News of their death is sadly very much premature.

------
rickmoen
SVLUG's had three generous tentative offers of meeting space, thanks in part
to the good folks here. The somewhat bigger problem is SVLUG's staffing,
notably its absence. As a member of the Web Team, I've been holding the group
together for years after active volunteers found other interests elsewhere and
walked away, e.g., Yudhvir Singh Sidhu resigned as Meeting Coordinator after
doing a terrific job for years, and nobody took his place. This past January,
I gave the group a heads-up that the March 2nd speaker had cancelled but I was
going to be on the Pacific Ocean for a month so someone else would have to
fill the vacancy. I returned in late February and found nobody had even tried,
and March's meeting had to be cancelled.

SVLUG hasn't had elected officers since 2009, when the last President and VP's
terms expired. Nominations were open at the December 2nd, 2009 meeting, but
nobody wished to be a candidate.

I'm certainly not faulting people for having other interests. These things
happen. (I myself always stressed that I was unwilling to run SVLUG because I
already run another LUG, CABAL.) I suspect that if speakers show an interest
in giving talks, one of the kind offers will be accepted, but the basic
institutional problem within the group is a real one.

------
bdcravens
Reads like a facility issue, not the ending of the group. Having run user
groups, this is a common challenge, but hardly a death knell.

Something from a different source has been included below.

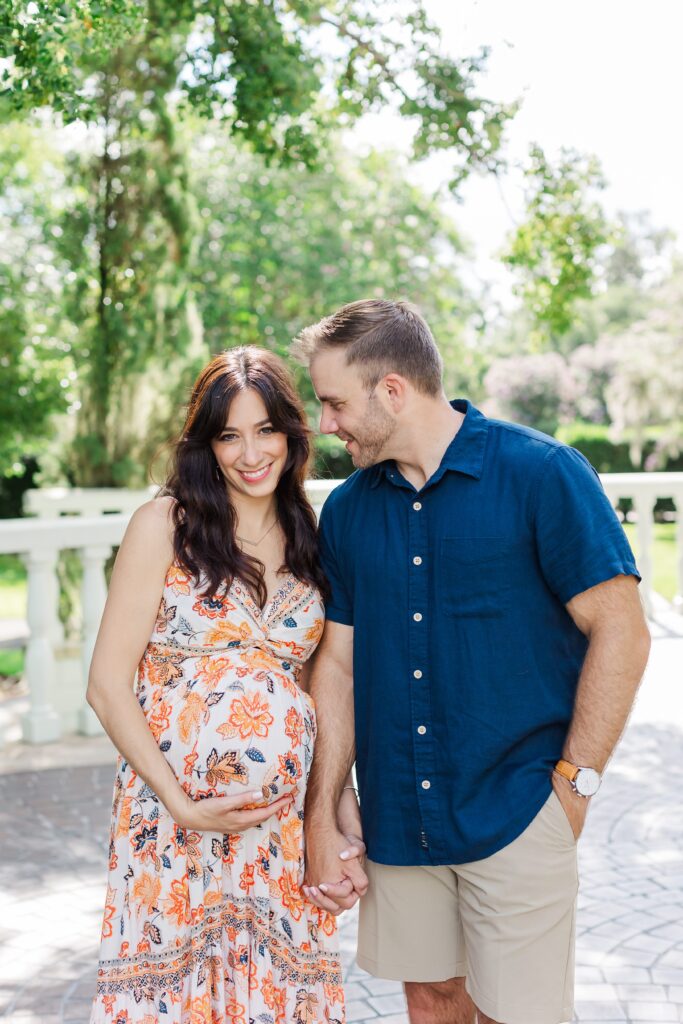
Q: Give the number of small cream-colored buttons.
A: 6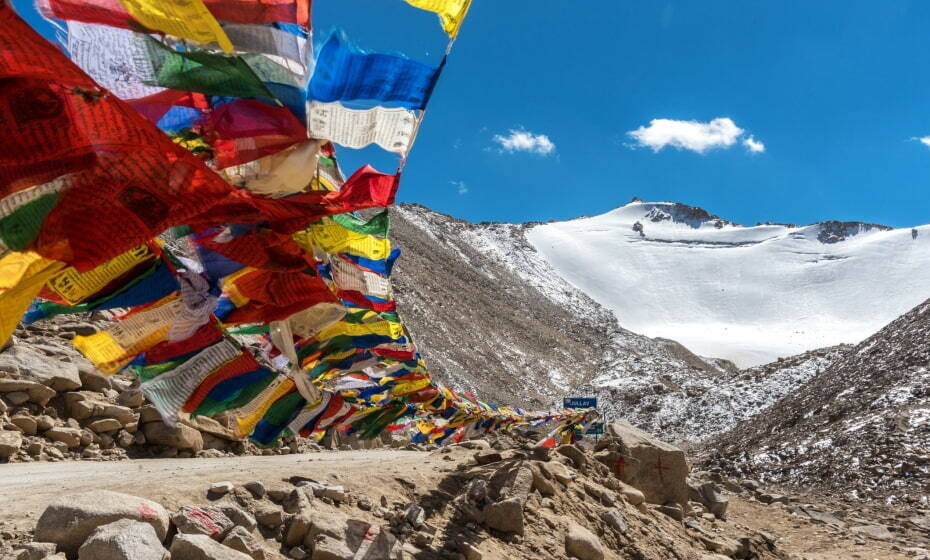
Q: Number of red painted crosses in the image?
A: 2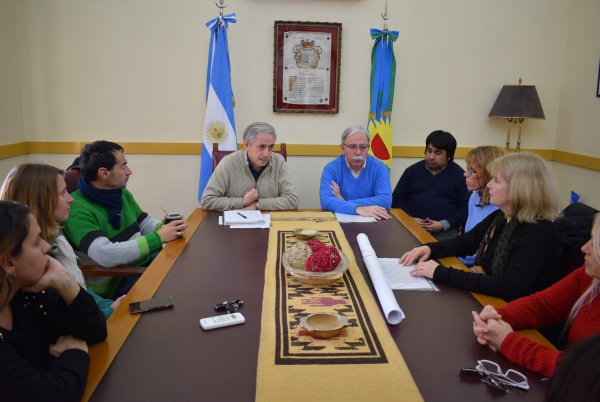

However, maybe
there's a backstory I don't know.

------
24gttghh
>"If you or someone else claims the November slot, then our closing party will
be December 7th, 2016 -- a day that will live in infamy? ;->"

Long live the history nerd!

------
linker3000
So can anyone here from SVLUG confirm whether they have a new venue lined up?
If not I can make some enquiries about possibilities in our facilities in
South San Jose.

------
iqster
Wow .. seems there are more people in the intersection of SVLUG and HN than I
thought :-)

------
ipnon
Thanks for the new Bash trick.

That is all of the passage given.